_Entries shown_.

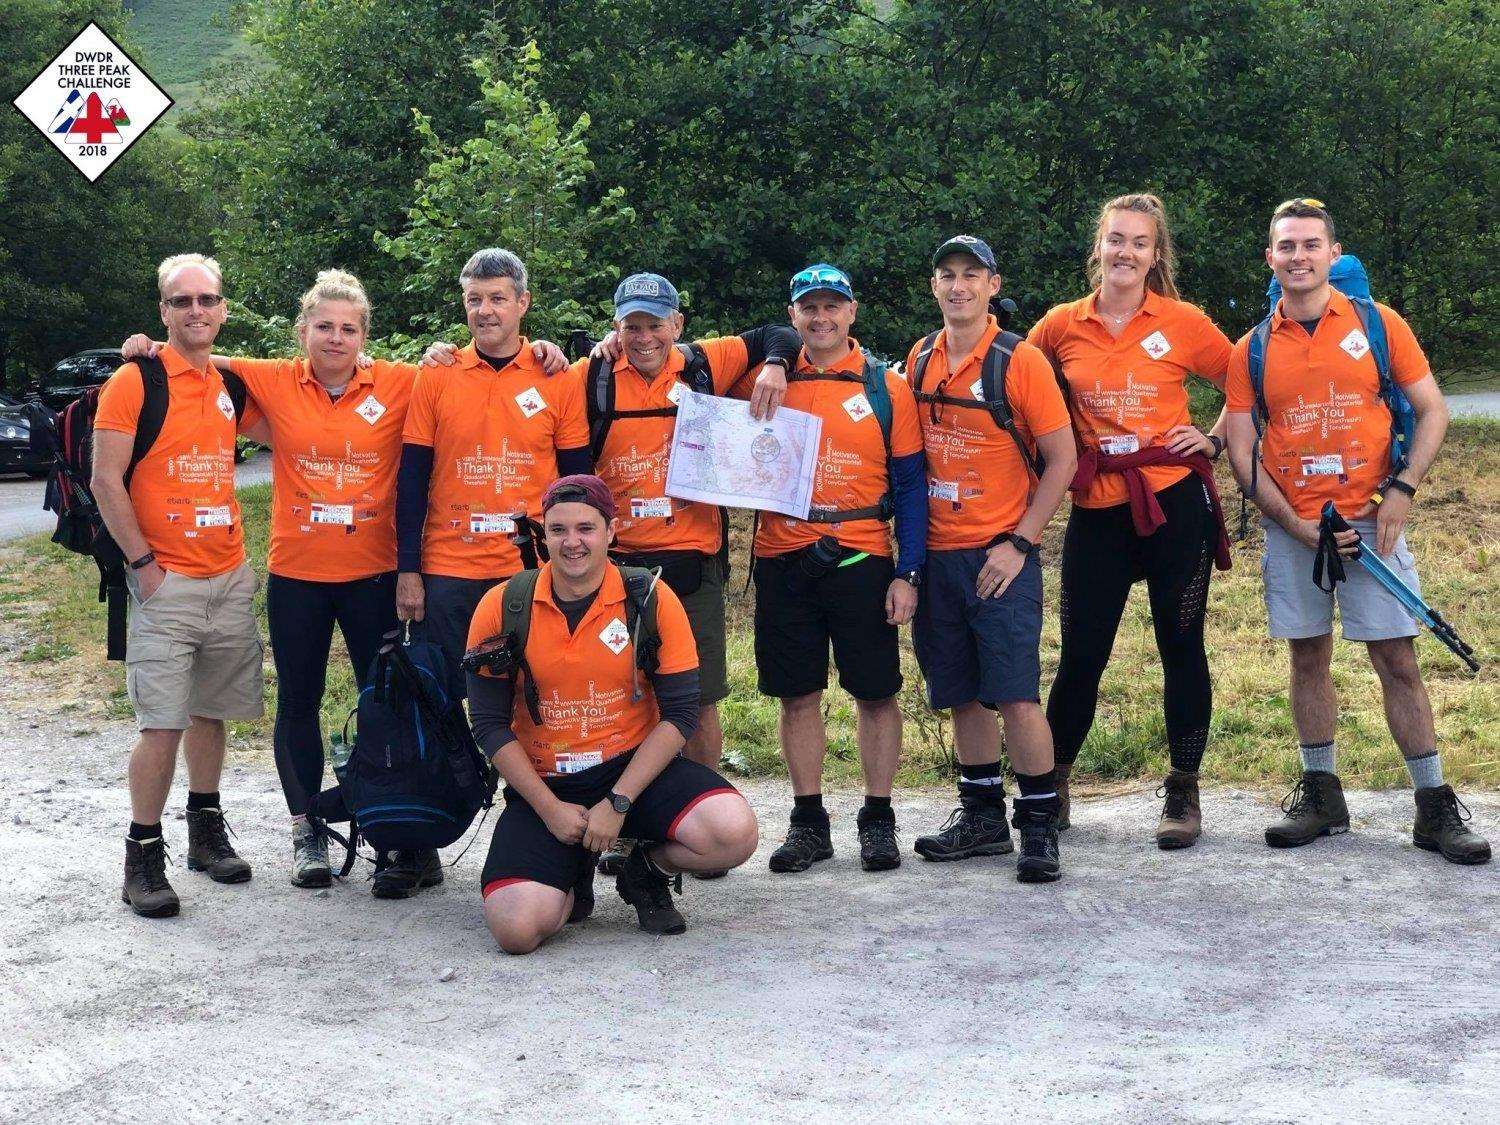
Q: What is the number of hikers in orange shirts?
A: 9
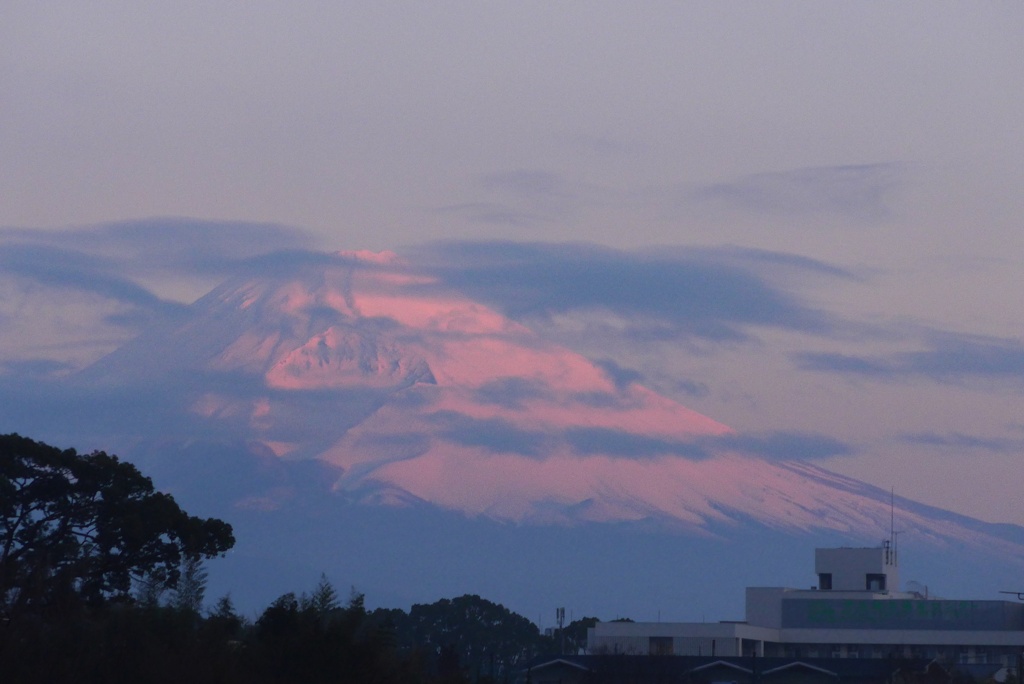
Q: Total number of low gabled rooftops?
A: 3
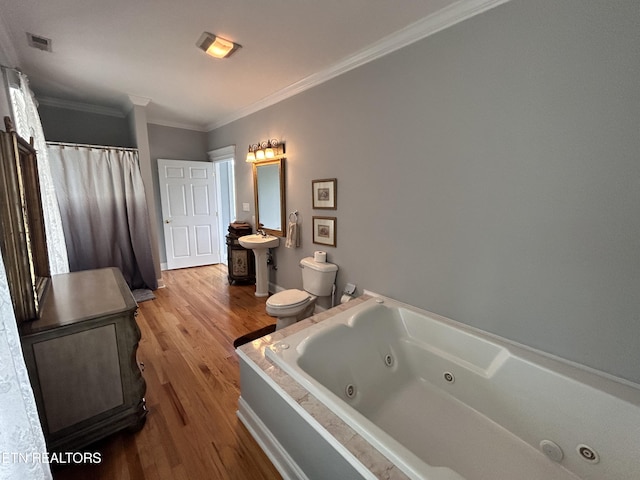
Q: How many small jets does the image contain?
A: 4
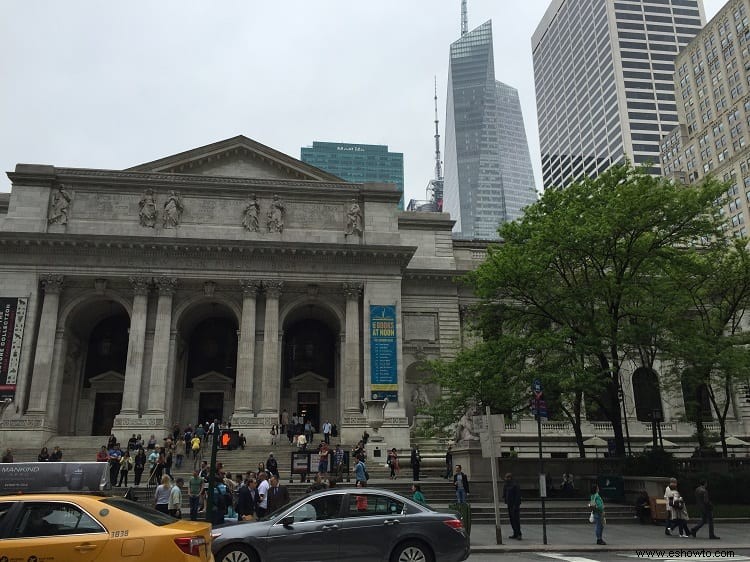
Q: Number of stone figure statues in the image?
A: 6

_Task brief_.
Output the data exactly, pictures omitted.

_Response to the exercise_.
Q: What is the number of hikers in orange shirts?
A: 9
Q: Total number of low gabled rooftops?
A: 3
Q: How many small jets does the image contain?
A: 4
Q: Number of stone figure statues in the image?
A: 6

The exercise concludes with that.